The high diversity encountered at different hierarchical scales enables ecological systems to adapt to the prevailing conditions (e.g., by shifts in functional types, species, clones and genotypes), which often also buffers their responses to perturbations (Gunderson 2000). Allowing for such potential to adapt strongly alters the dynamic behaviour of laboratory food webs and their model representations (Yoshida et al. 2007).
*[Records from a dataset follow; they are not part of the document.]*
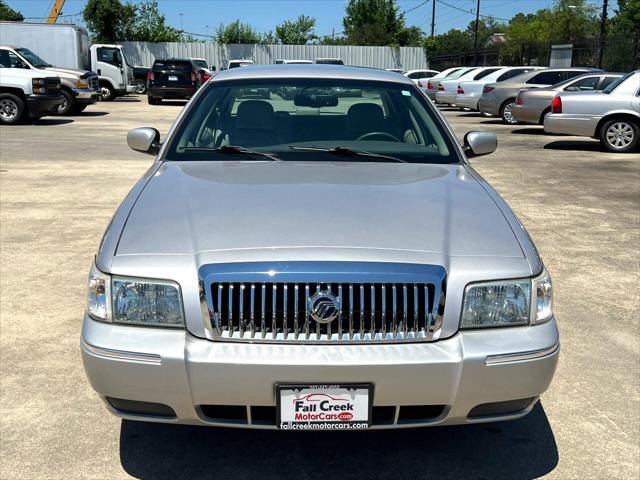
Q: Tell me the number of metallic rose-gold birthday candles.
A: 0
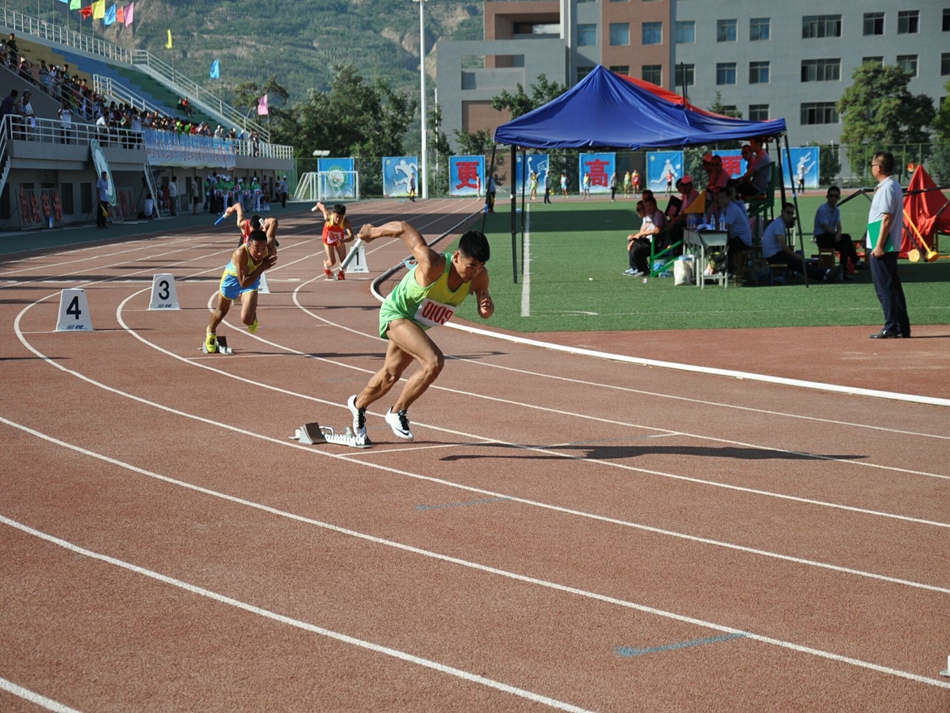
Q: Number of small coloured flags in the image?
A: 10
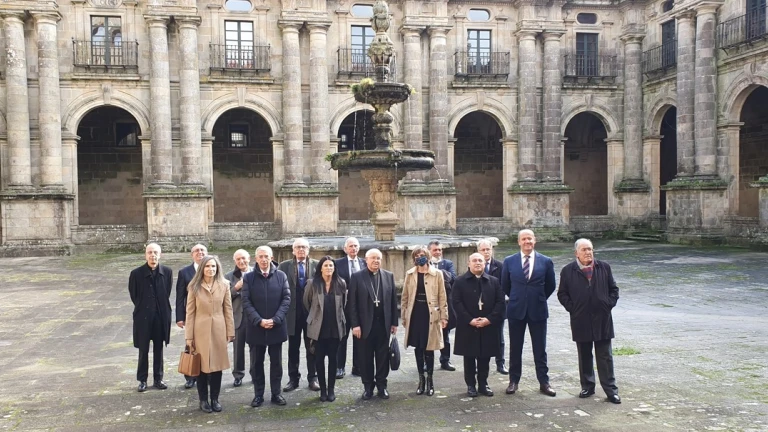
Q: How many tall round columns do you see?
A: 13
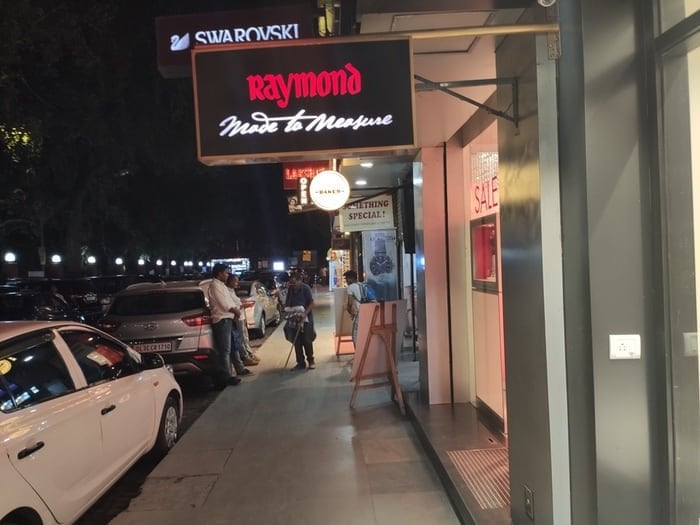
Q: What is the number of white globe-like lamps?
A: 11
Hence, neglecting the naturally existing functional diversity and potential to adapt in lake models may strongly reduce their realism and predictive power. One approach to include this potential for adaptation in dynamic models is to split up one or more functional groups into several subunits which differ in their parameterization (e.g., Vos et al. 2004; Tirok and Gaedke 2010). The choice of parameters may follow trade-offs between the different functional traits, the importance of which becomes increasingly recognized (Litchman et al. 2007). This reduces, but does not altogether avoids, the increase in the number of free parameters.

Alternatively, the number of functional groups and free parameters can be kept small when traits are allowed to vary in time depending on ambient conditions. Such trait-based modelling approaches depict species (or functional groups, clones, genotypes, etc.) by their functional traits and the corresponding trait values (e.g., Wirtz and Eckhardt 1996; Norberg 2004; Savage et al. 2007; Harris 1994; Baird and Suthers 2007). A continuous trait value distribution describes the relative importance of the functionally different units, where the mean trait value reflects the strategy of the most abundant units and the variance the functional diversity. The trait value distribution may continuously change when growth conditions are altered, which reflects an increase in the share of species better suited for the current environment (Wirtz and Eckhardt 1996; Merico et al. 2009). Adaptive dynamics have been employed to study predator–prey coevolution (e.g., Abrams and Matsuda 1997) and increasingly also community dynamics and their potential to adapt to environmental changes (Norberg 2004; Savage et al. 2007). The multi-species and dynamic trait approach gives similar results when based on comparable assumptions (Merico et al. 2009).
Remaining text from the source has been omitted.